Provided data >>
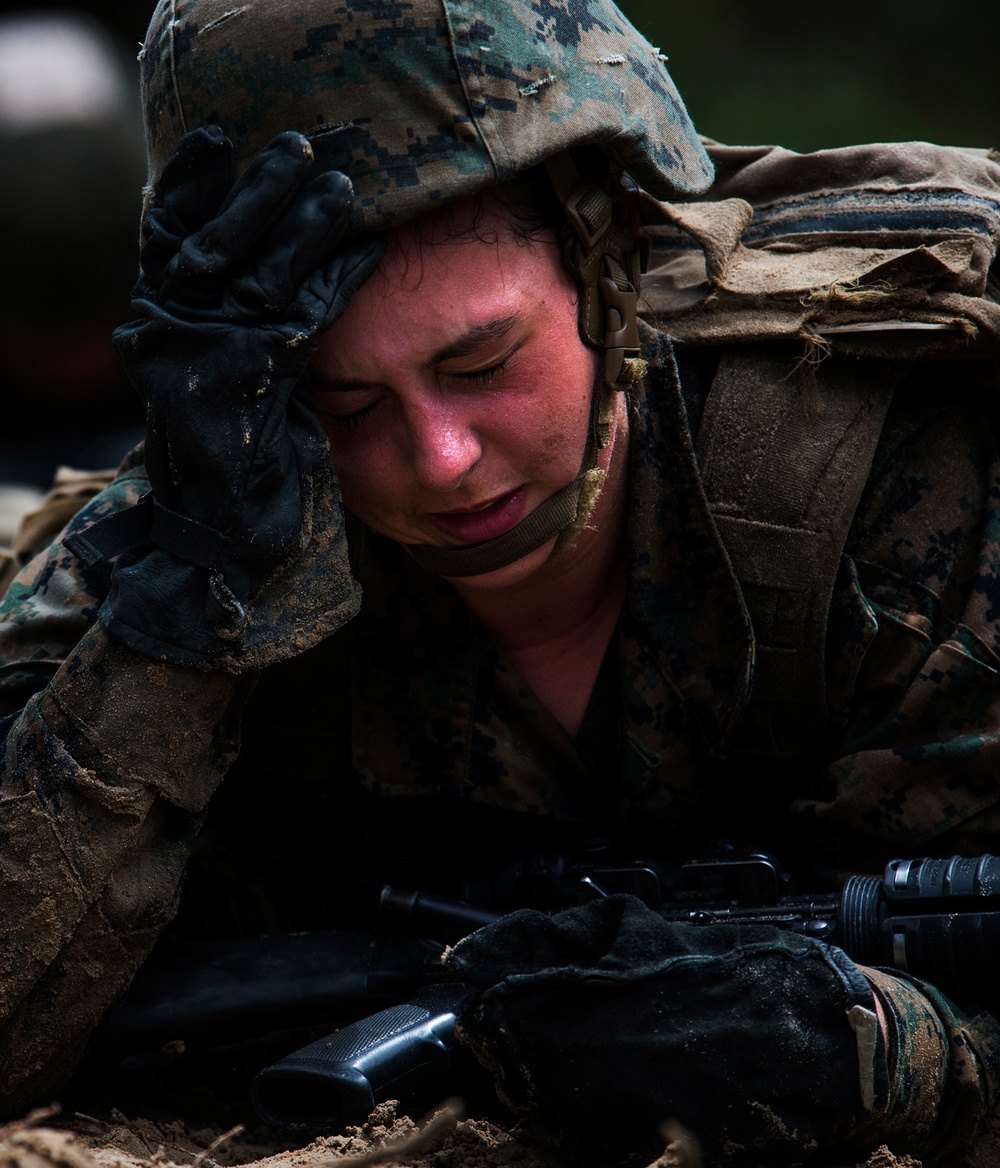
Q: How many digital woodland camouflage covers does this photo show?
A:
--
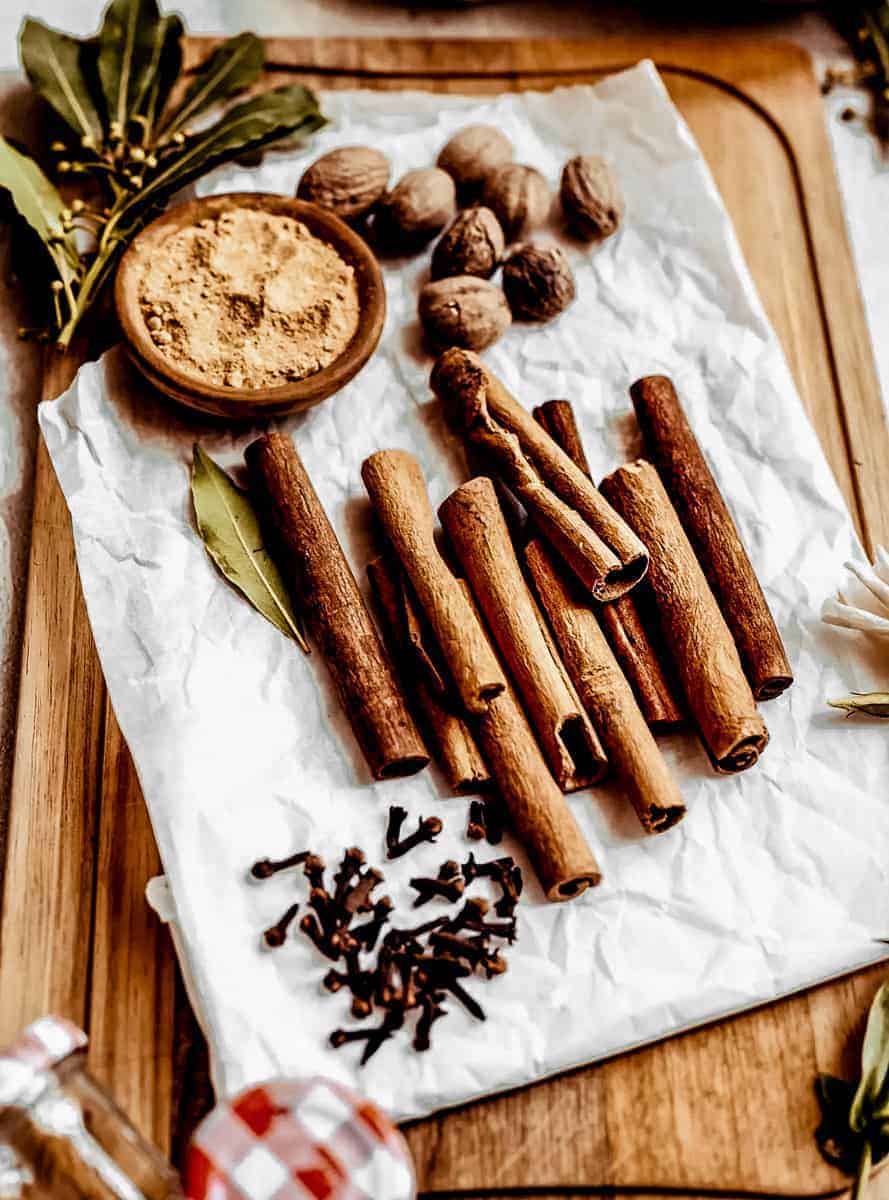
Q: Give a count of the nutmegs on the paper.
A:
--
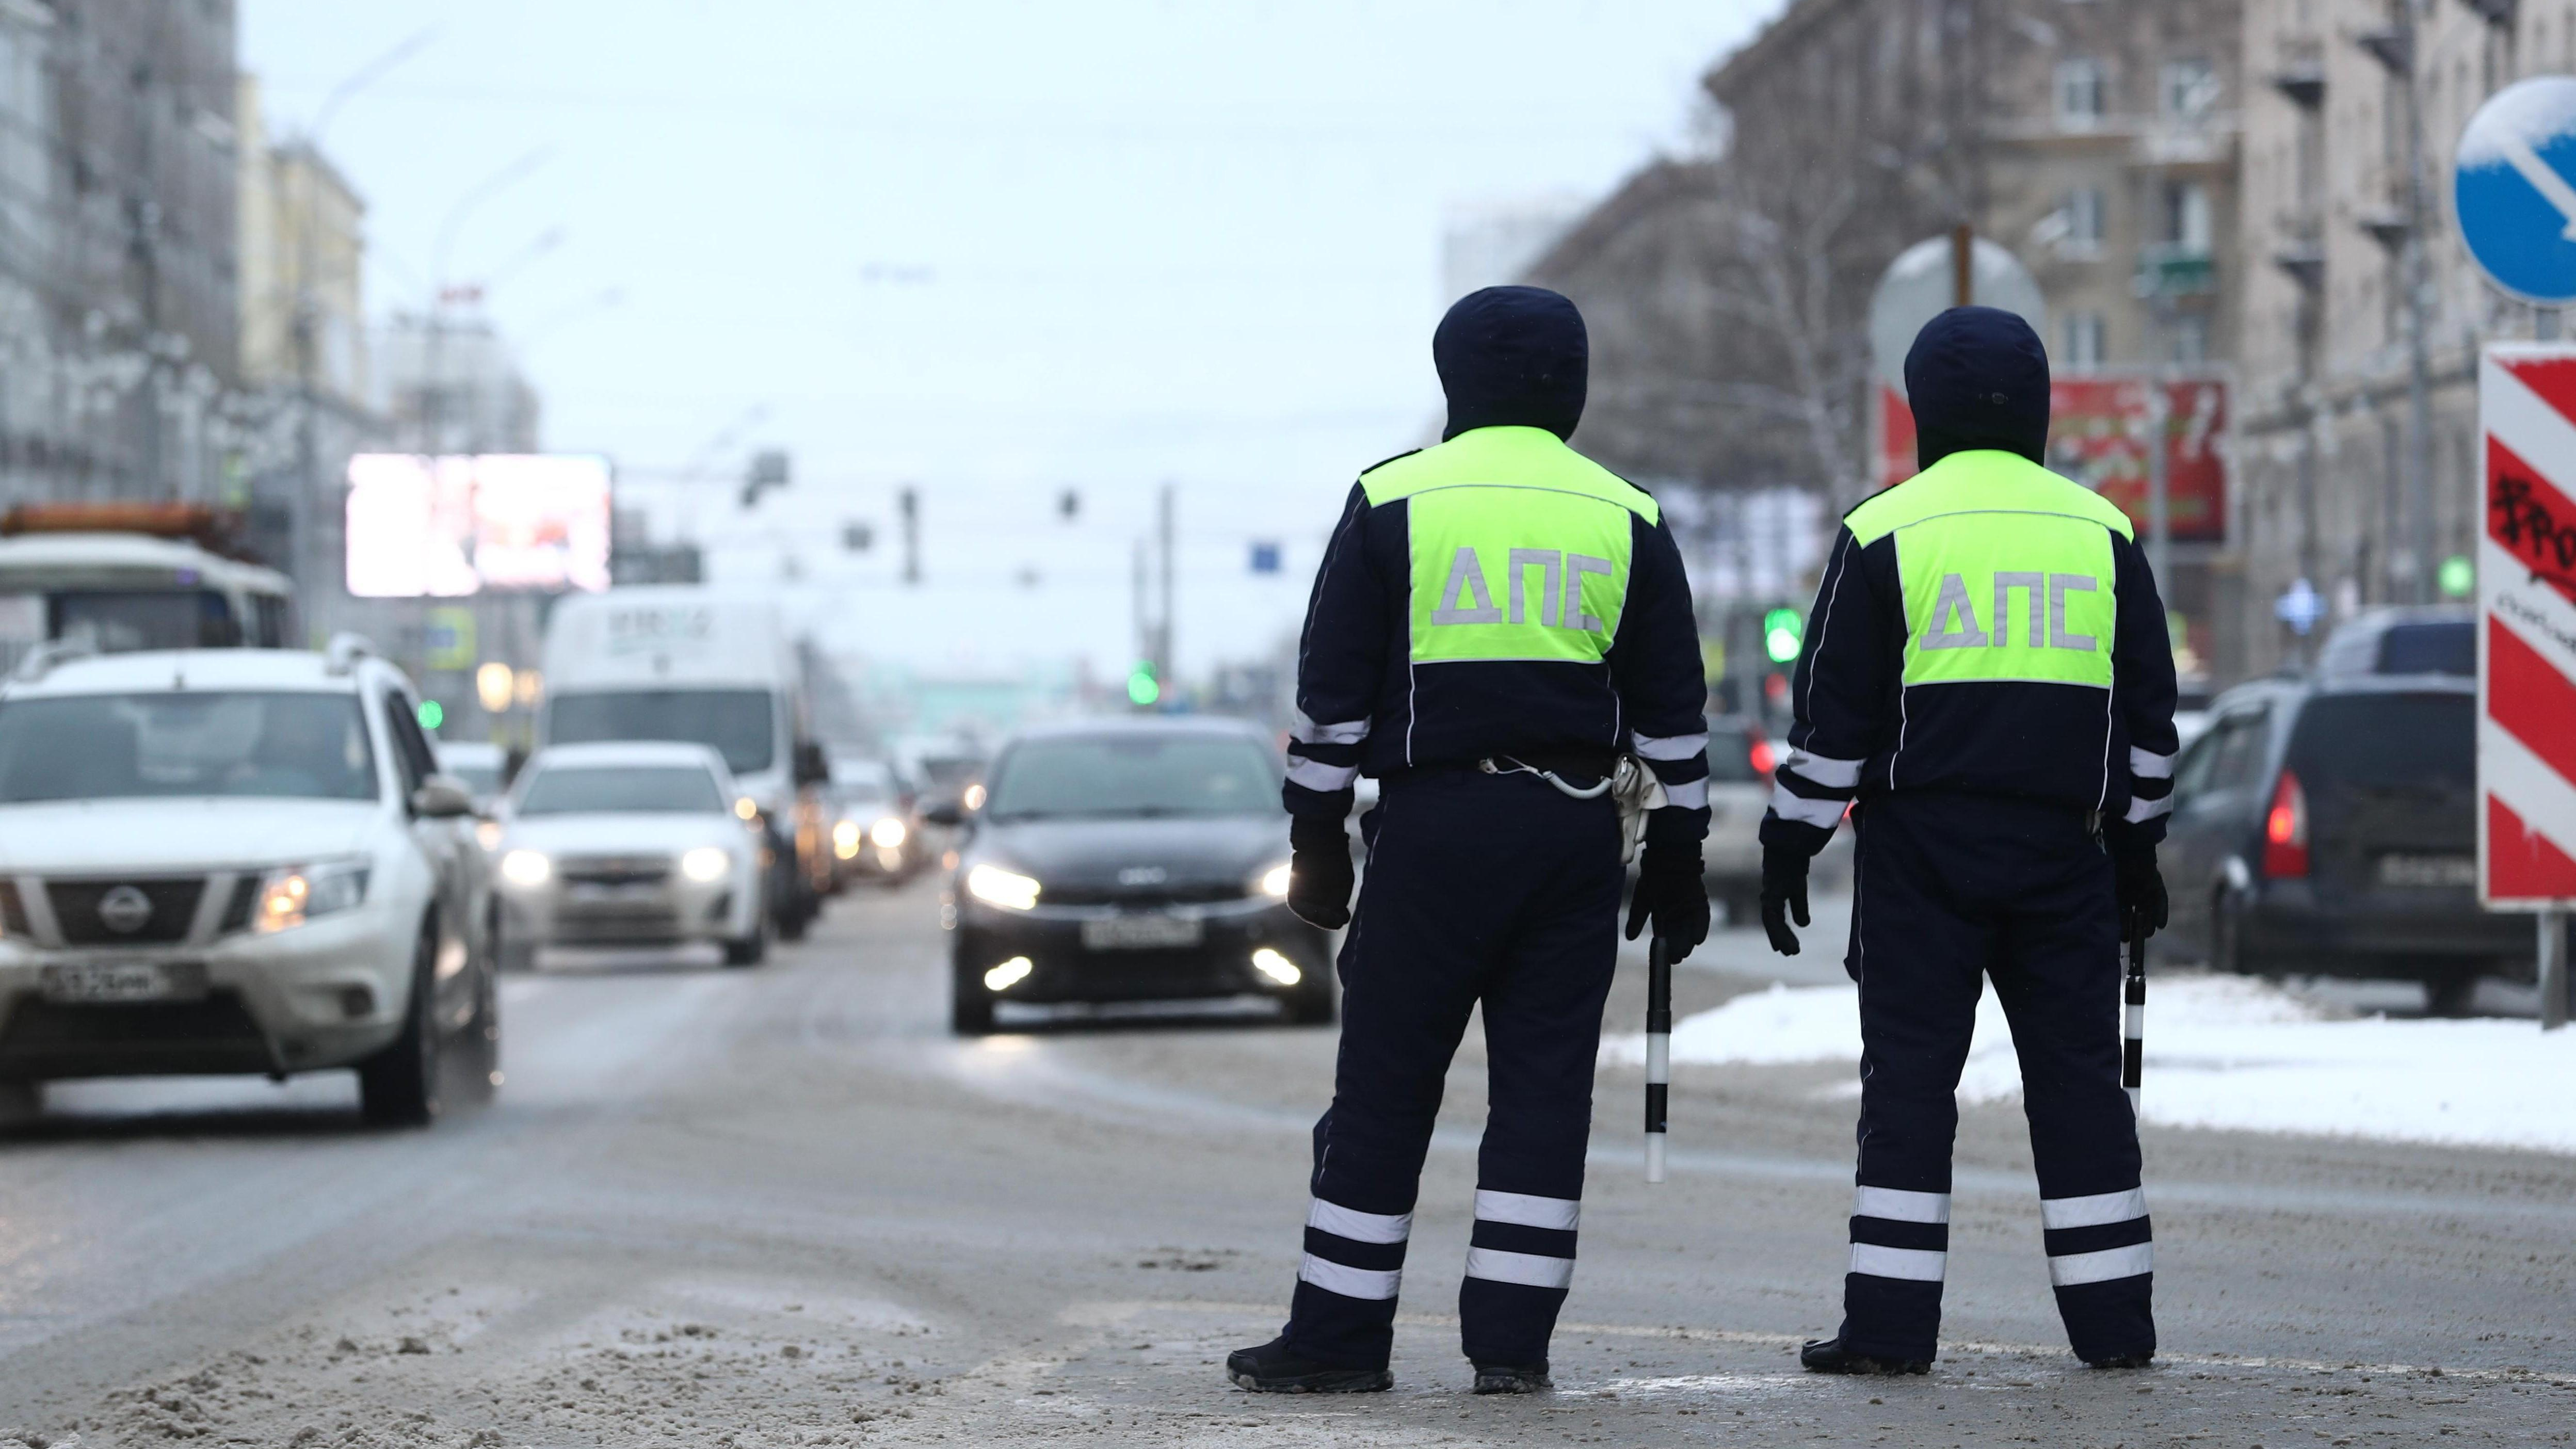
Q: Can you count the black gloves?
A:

What this task involves >>
For each line above that contains the word "count", give the line as it is written.

The answer >>
Q: Give a count of the nutmegs on the paper.
Q: Can you count the black gloves?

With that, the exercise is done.